A Dona Maria era uma mulher muito feliz e
extrovertida, e quando retornou para casa, depois daquele fatídico encontro
improvável, tudo mudou; inclusive a forma leve que ela via e vivia a vida
transformou-se de tal forma que seu sorriso raramente era visto.
Não podia simplesmente culpar o ocorrido pelo
que sentia dentro de sua alma, lá no fundo do peito ela achava que era uma
confusão passageira e que essa tristeza era a soma de todos os dias de sua
vida. Passaria, decerto.
Porém, não passou.
Daquela infelicidade que brotou durante os cinco
minutos de conversa — o que pareceu uma eternidade — veio a incapacidade de
levar a vida adiante. Nem o marido que tanto amava e os filhos queridos
conseguiam transpor a tristeza com a vivacidade familiar.
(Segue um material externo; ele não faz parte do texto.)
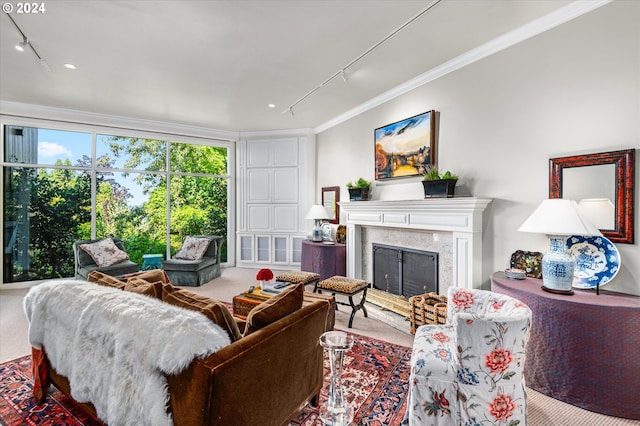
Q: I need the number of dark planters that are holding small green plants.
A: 2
Dona Maria, taciturna e paradoxalmente leve,
pediu ao Padre Dimas que a ouvisse em confissão, para ver se alentava o coração
e voltava a ser como era antes, mas o Padre Dimas nada podia fazer diante do
desabafo e sugeriu que esquecesse de uma vez por todas do encontro e daquela
pessoa. E isso só poderia acontecer por vontade própria, por luta interior.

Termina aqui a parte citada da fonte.